Actually, I saw another patient just a few days ago, a gentleman in his upper 70s who we had the same conversation, and he had picked the CAR T cells. And I saw him with his wife and he has been off treatment for two years doing excellent. So different patients make different decisions. And I think that is just how the field is evolving. So I think we should be open to individual patient’s priorities and what they want, and we should just offer everything. And of course, we can guide if a patient wants us to give direction, but I think presenting it and let patients be part of the decision-making, that’s the future of how medicine should be practiced.
Lisa Hatfield:
Thank you so much for that explanation. I’m going to segue into a comment that I always make to myeloma patients. As Dr. Landgren was explaining all of these treatment options, he is on top of all the latest and greatest news and therapies. I always recommend to myeloma patients newly diagnosed or otherwise to seek out at least one consult from a specialist. If you have difficulty accessing care, then a lot of places can do video conferencing, but even that one consult to see a myeloma specialist is so important in your care and treatment options. So I’ll just throw that out there, Dr. Landgren, as a myeloma specialist that you are, we appreciate your expertise in explaining that so well.
Dr. Ola Landgren:
I agree 100 percent with what you said, and I would like to add to that and say, going to a specialist center and it doesn’t have to be here, can really really help. It can be a lot of small things. There is data indicating that survival is longer for patients who have access to specialists. That has been published in the Journal of Clinical Oncology. The Mayo Clinic has published that, I think it was more than one year longer survival.
That by itself is, of course, very strong, but I also think that there are a lot of the small things like the different types of pre-medications, the drugs that are given around myeloma drugs. Could you decrease the dose of some of these drugs like the dexamethasone? Could you get rid of Benadryl if you give the antibodies? These may look as small things, but they can make a huge difference for quality of life.

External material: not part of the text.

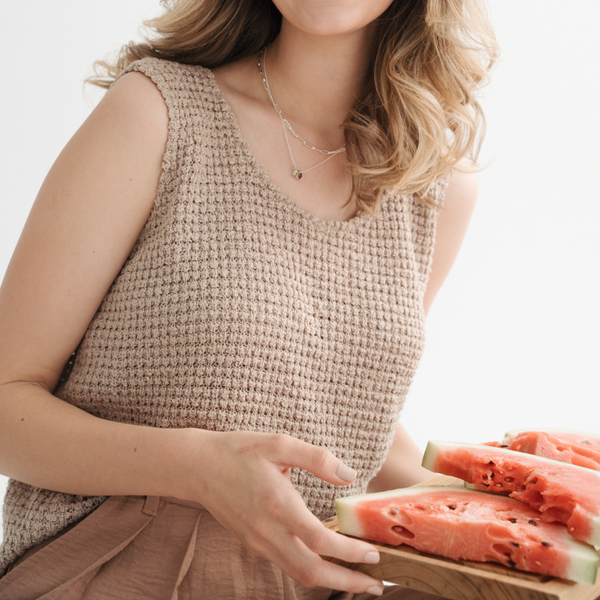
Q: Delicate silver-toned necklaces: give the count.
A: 2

We have a lot of people coming for second opinions, and we always say if you live closer to someone that you trust, you should go back and be treated there. You can always reach out to us. We are happy to be involved. You have us as a backup. We can be your quarterback if you ever need us. I think that is absolutely the best advice for every patient. Go and get feedback and if you’re not sure about the feedback you get, you could always have two different quarterbacks and you could ask them. I don’t think having 10 or 20 is going to help, but having one or two second opinions, I think is a good decision.
Lisa Hatfield:
That’s really helpful information, thank you, Dr. Landgren. So I think we’re going to shift a little bit to managing and monitoring multiple myeloma. Once you’ve had a patient go through the induction therapy, what kind of monitoring do you complete for your myeloma patients and in particular those who have reached a certain level response and are maybe on maintenance or continuous therapy, what type of tests do you do and how often regarding labs, imaging, bone marrow biopsies?
Dr. Ola Landgren:
There are a lot of different ways, obviously, of practicing medicine. So every center has developed models that they feel very comfortable doing. So I like details. I like to know things. I like to check things. I’m not excessive in ordering invasive tests, but I like to know. Also, I like to make sure the patient not only has good long-term clinical outcomes, but also good quality of life. And to me, I try to minimize the intrusiveness of what we do. So, for example, if I give a combination therapy where there is an injection or infusion, say week one, week two, week three, and then there is a week off. I recognize that if you do labs during that week off, you will have a better yield and understanding of how these three different injections or infusions actually have moved the disease forward and suppressed the disease.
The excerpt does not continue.